This workshop is intended for: Musicians and recording engineers with an engineering background, and for engineers and computer scientists with an interest in music technology. An exposure to digital signal processing, including familiarity with digital filtering and the Fourier Transform is helpful. Some knowledge of Matlab and/or a modest amount of C programming experience are also helpful for the laboratory exercises.

Attendees are encouraged to bring a laptop to use for implementing the laboratory exercises. A limited number of workstations will be available onsite for use during the workshop.

Workshop structure: The course material will be presented in daily lecture sessions with laboratory exercises interspersed. The lecture sessions will concentrate on theoretical issues in the design of digital audio effects, and are complemented by laboratory work in which students will develop effects algorithms of their own design.


July 27-31
Sound Recording Workshop
Jay Kadis

Description:  The CCRMA Sound Recording Workshop is an intensive one-week course intended to familiarize students with modern studio techniques of recording, mixing and mastering. 

ProTools HD and Logic Studio recording systems will be available.  A range of popular microphones will be available and students will conduct the sessions with faculty supervision.  It is a hands-on experience offering students a chance to work with modern recording equipment in an excellent acoustical environment.  Class size is limited to 10.

This workshop is intended for: students with prior experience with digital recording software and microphone use, the course will examine issues involved in getting the best sound from microphones by careful selection and placement, audio mixer routing and gain structure, audio signal processing and digital recording technology.  It will cover recording and mixing techniques using software plug-ins and automation as well as a discussion of mastering issues. 

Workshop structure: The course will involve daily lectures followed by in-studio recording sessions, giving students a chance to employ the principles covered in the classroom.


August 10 - August 14
Perceptual Audio Coding
Marina Bosi, Richard Goldberg

Description:Perceptual audio coders are used in many applications including Digital Radio and Television, Digital Sound on Film, Multimedia/Internet Audio,
Portable Devices, and Electronic Music Distribution (EMD). This Workshop integrates digital signal processing, psychoacoustics, and programming to provide the basis for understanding and building perceptual audio coding systems.

The first part of the workshop presents the basic principles underlying all the core components of a perceptual audio coding system.  In the second part, design choices applied in state-of-the-art audio coding schemes, e.g. AC-3; MPEG Layers I, II, and III (MP3); MPEG AAC; MPEG-4 are presented.  In-class demonstrations will allow students to hear the quality of state-of-the-art implementations at varying data rates and they will be programming their own simple perceptual audio coder during the workshop.

This workshop is intended for: Musicians/composers interested in exploring widely used digital audio technology; Anyone looking to know more about media technology used in our every-day lives; Engineers/computer scientists/product designers interested in exploring the principles and practices of audio coding standards.
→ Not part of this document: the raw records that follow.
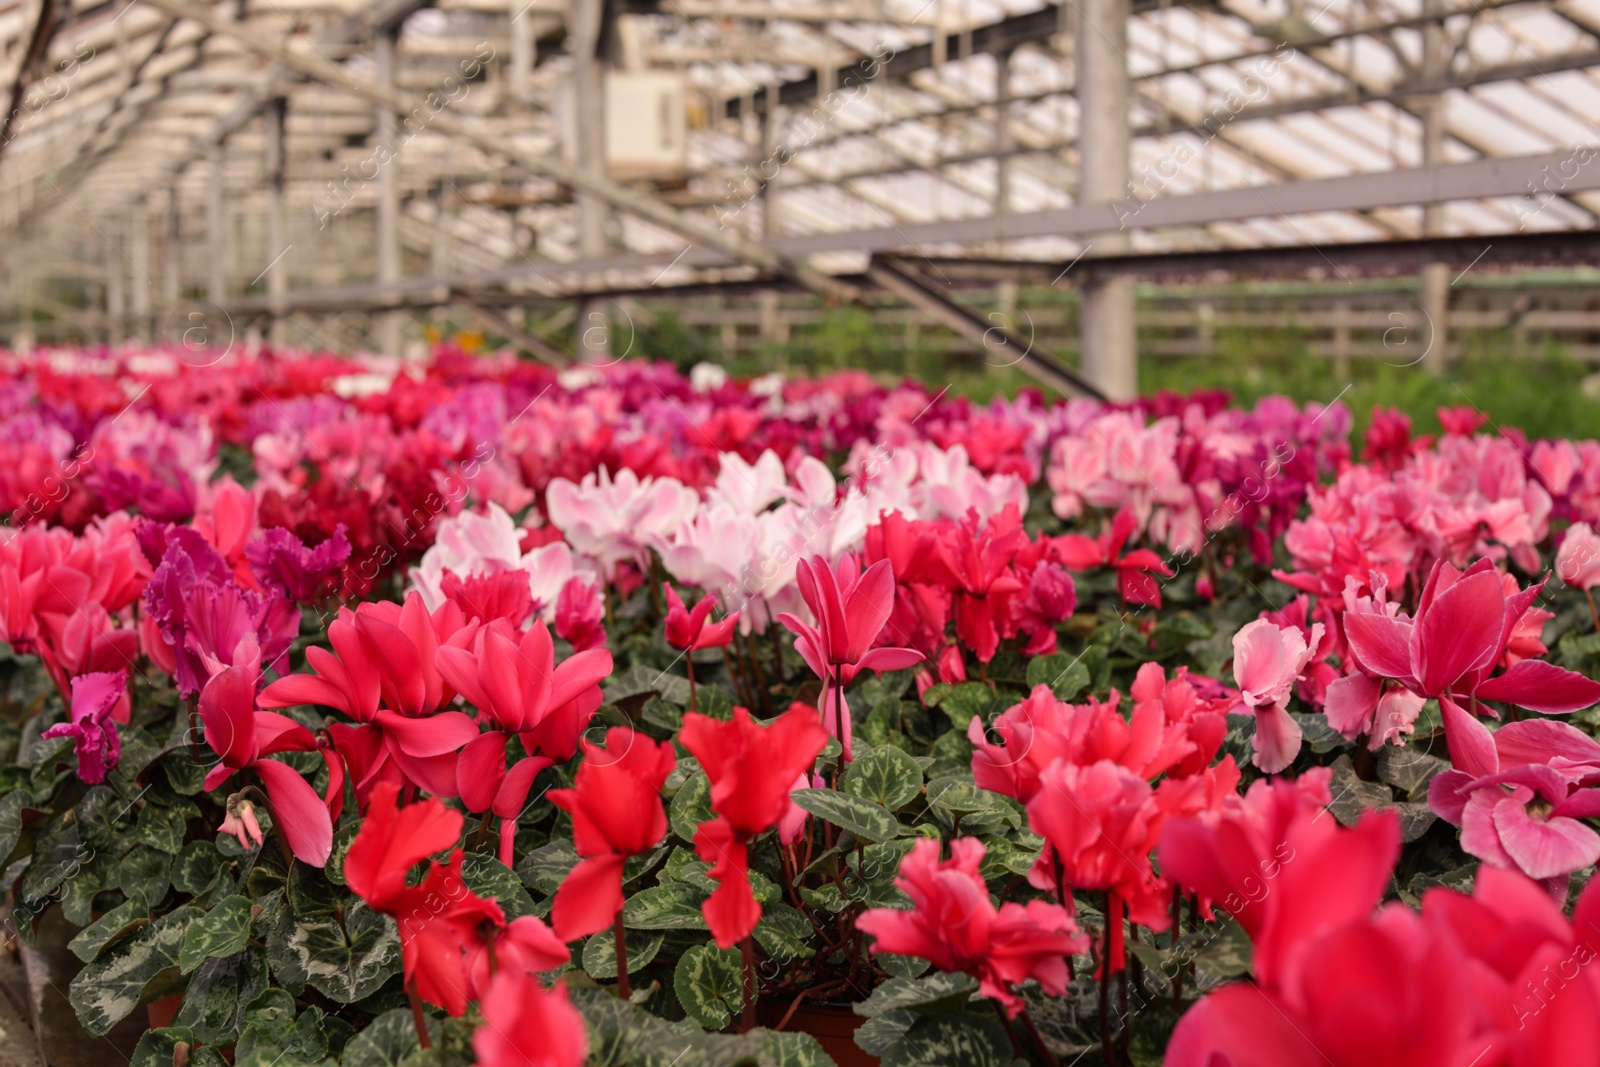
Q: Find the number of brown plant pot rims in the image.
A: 1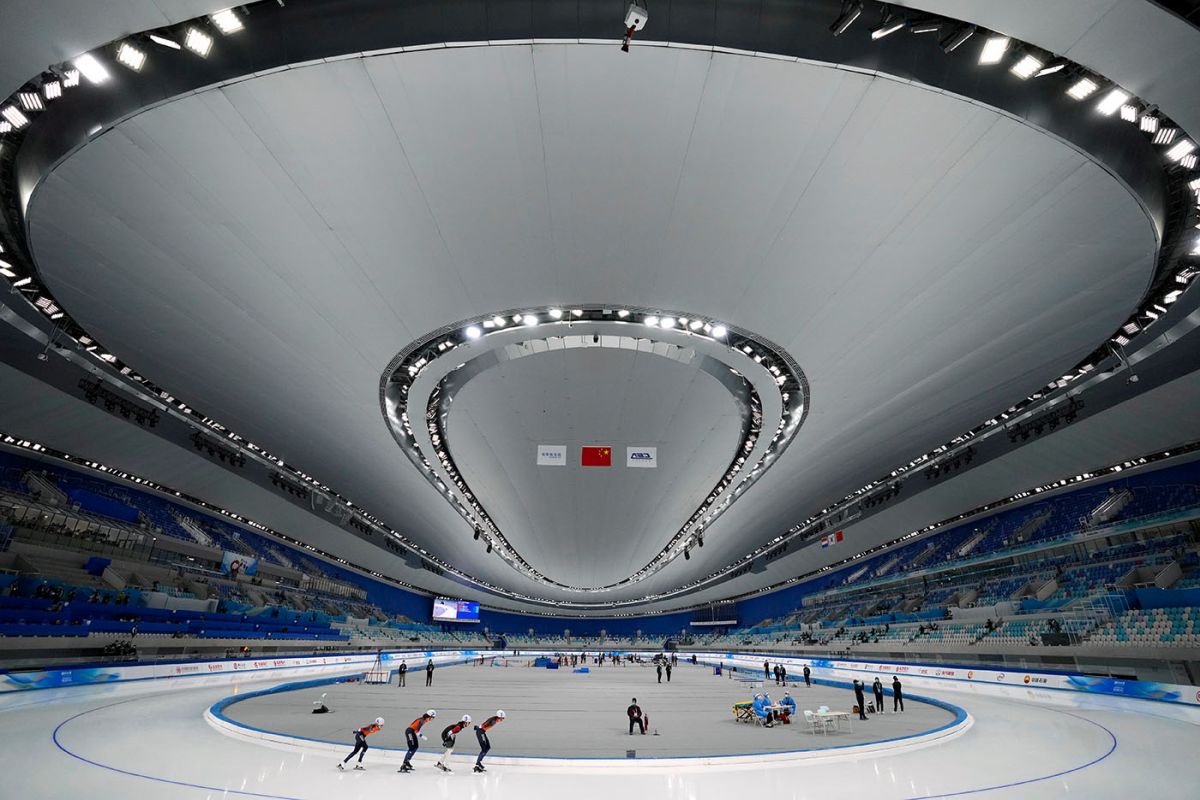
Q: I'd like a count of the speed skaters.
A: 4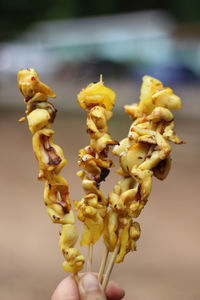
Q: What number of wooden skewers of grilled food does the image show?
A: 4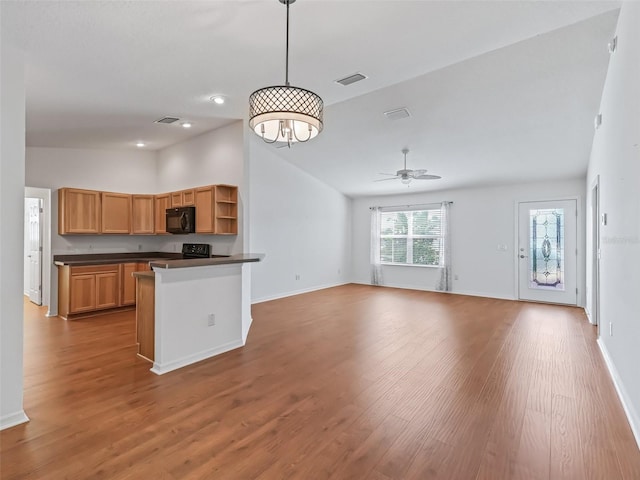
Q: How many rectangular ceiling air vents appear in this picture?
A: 3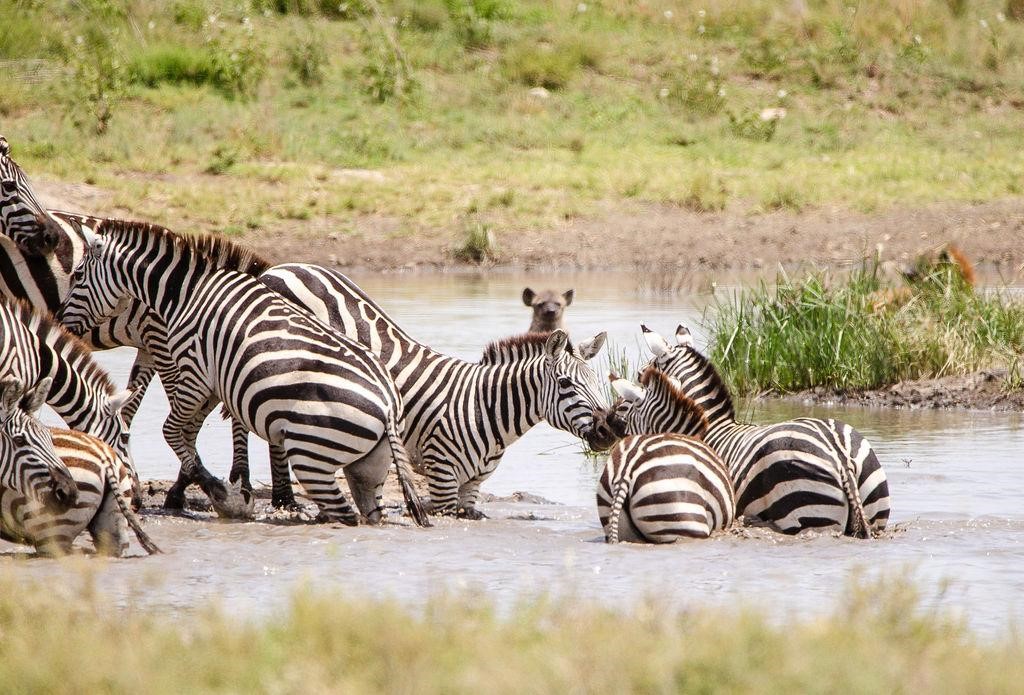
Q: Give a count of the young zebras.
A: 2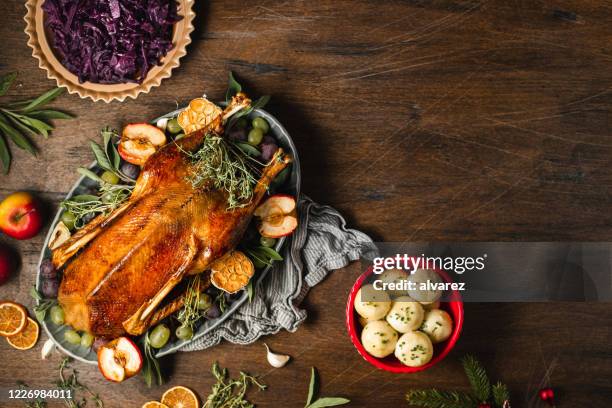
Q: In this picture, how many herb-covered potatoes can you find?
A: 7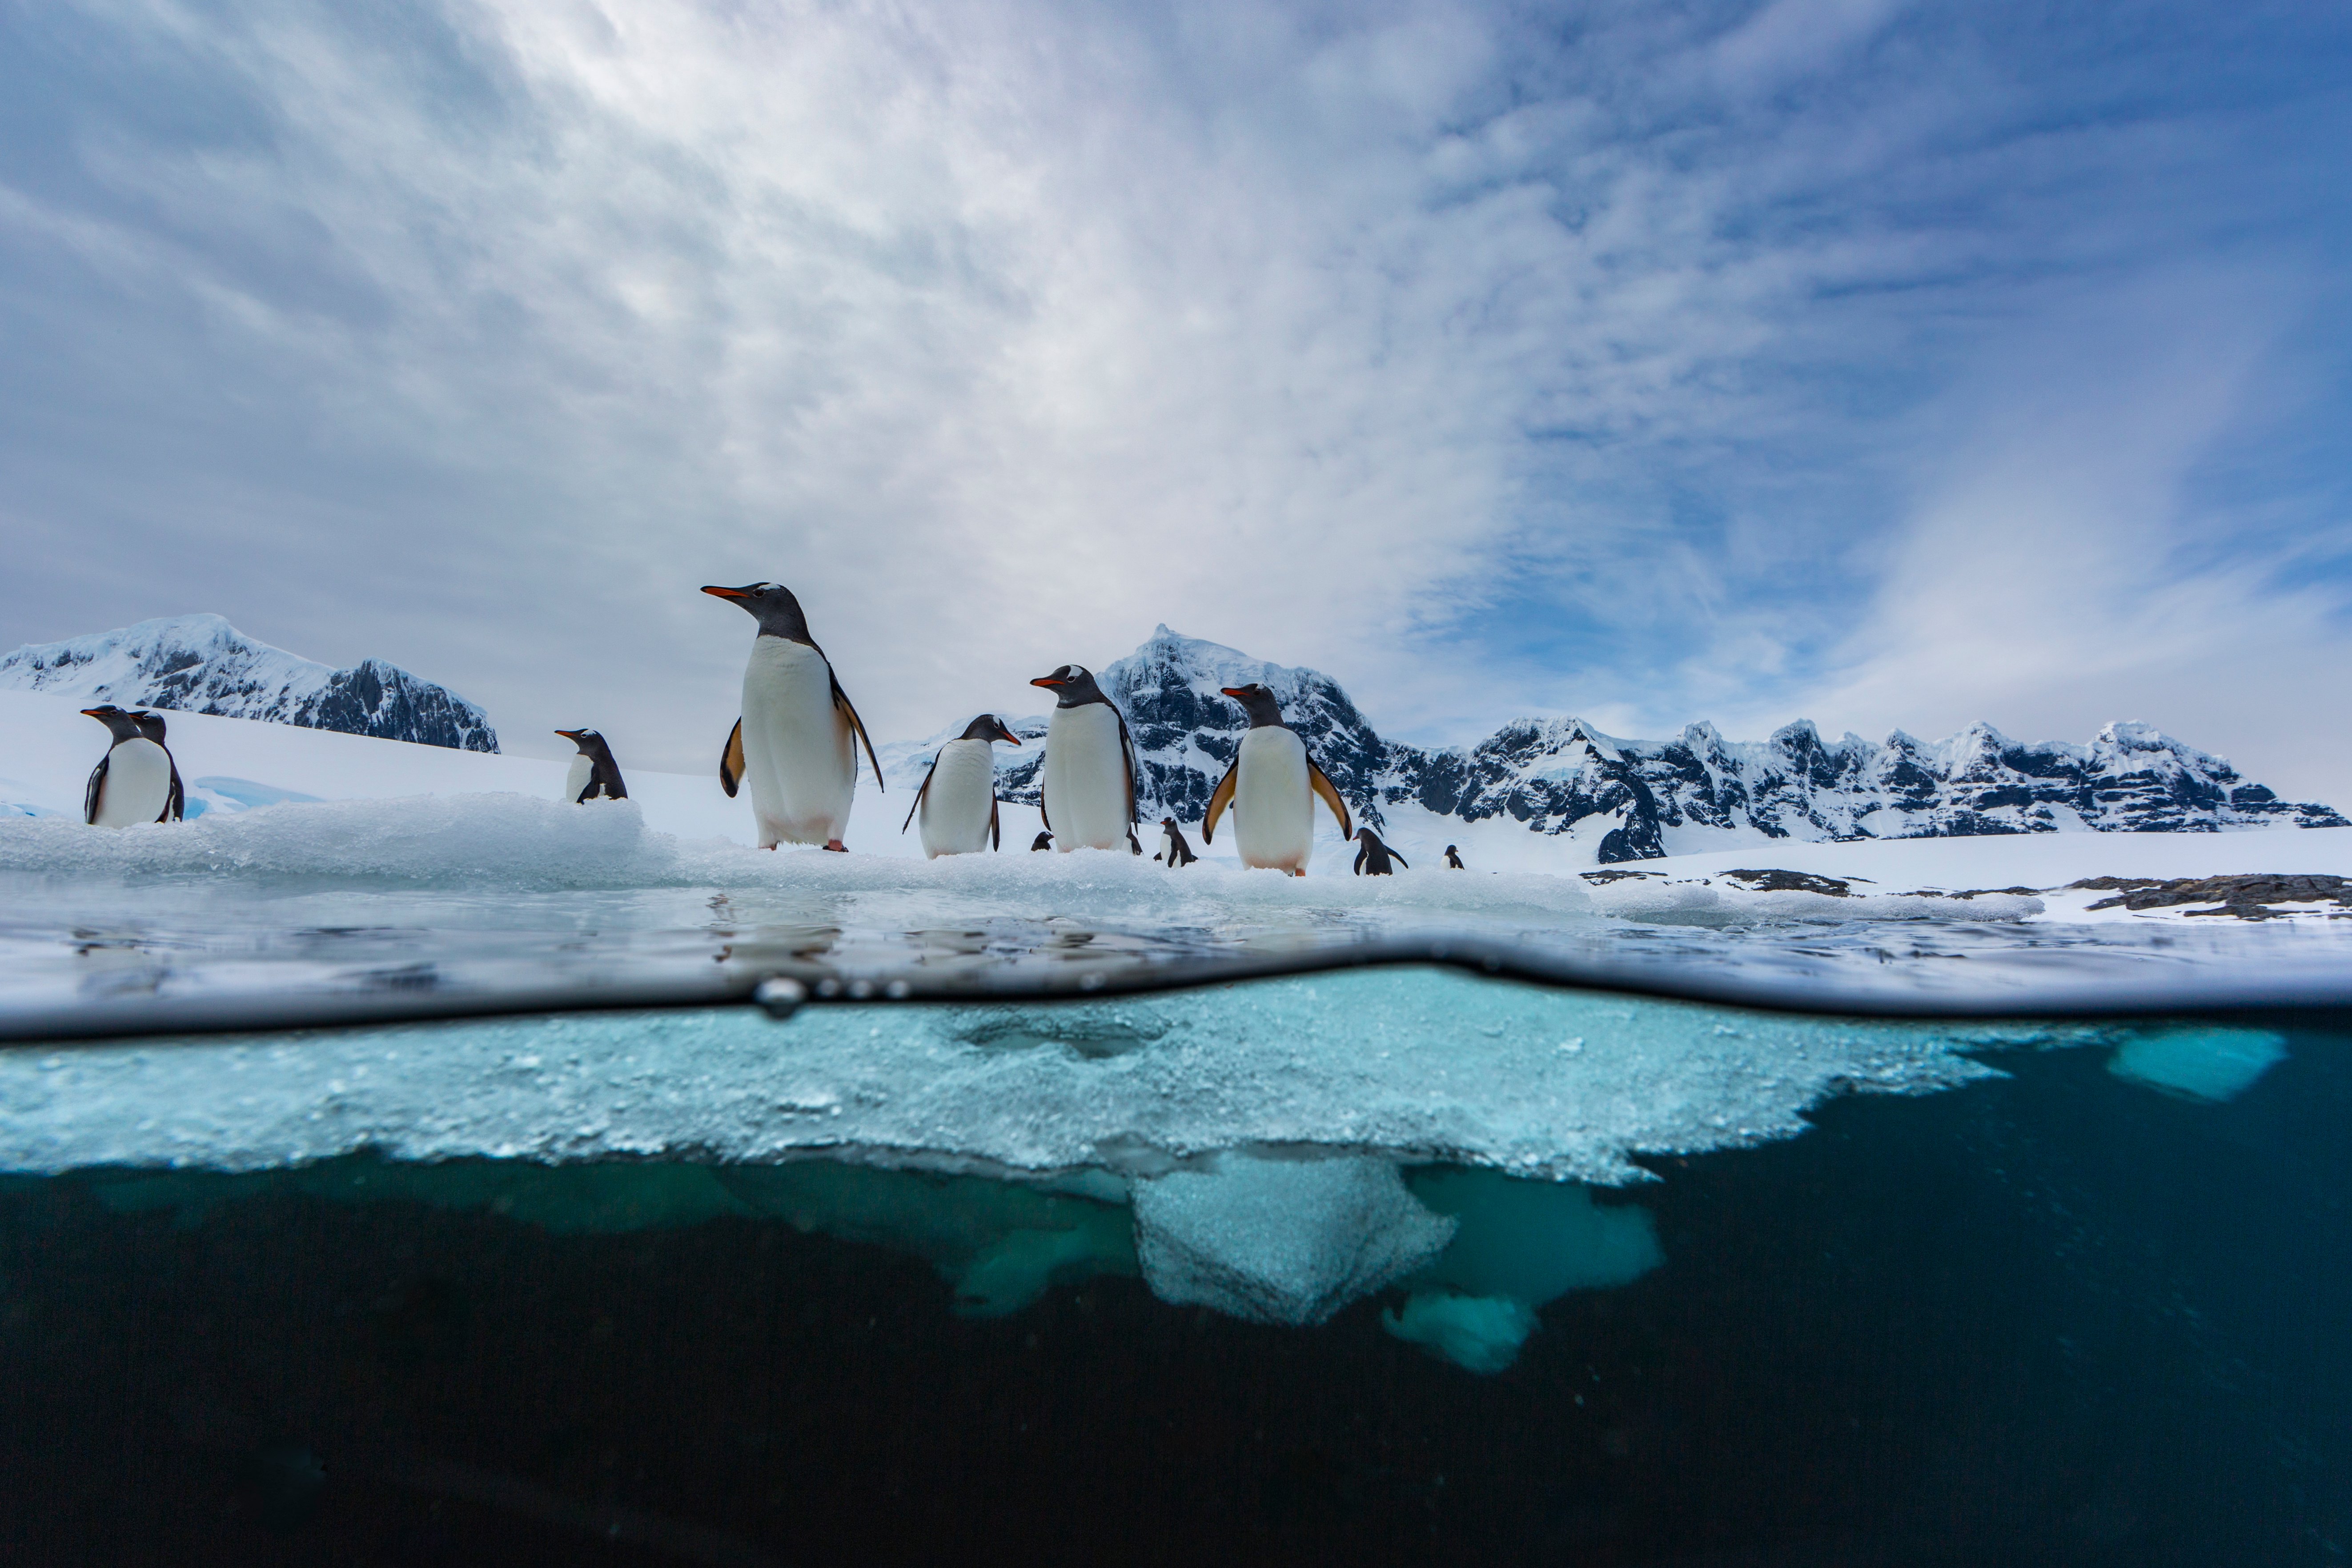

Workshop structure: The workshop will consist of half-day lectures, half-day supervised lab sessions, and classroom exercises and discussions. In addition to addressing basic theory and implementations, classroom sessions will feature state-of-the-art audio coding demos. Participants are encouraged (but by no means required) to bring their own laptop computers. Knowledge of basic digital audio principles and programming experience is expected.  The lab sessions will be carried out using Python -- a high level, easy-to-use programming language with syntax that will feel familiar to any programmer of C/C++, Java, or Visual Basic.  (Prior Python programming experience is not required or expected.)

Marina Bosi, Richard E. Goldberg are co-authors of the book, Introduction to
Digital Audio Coding and Standards.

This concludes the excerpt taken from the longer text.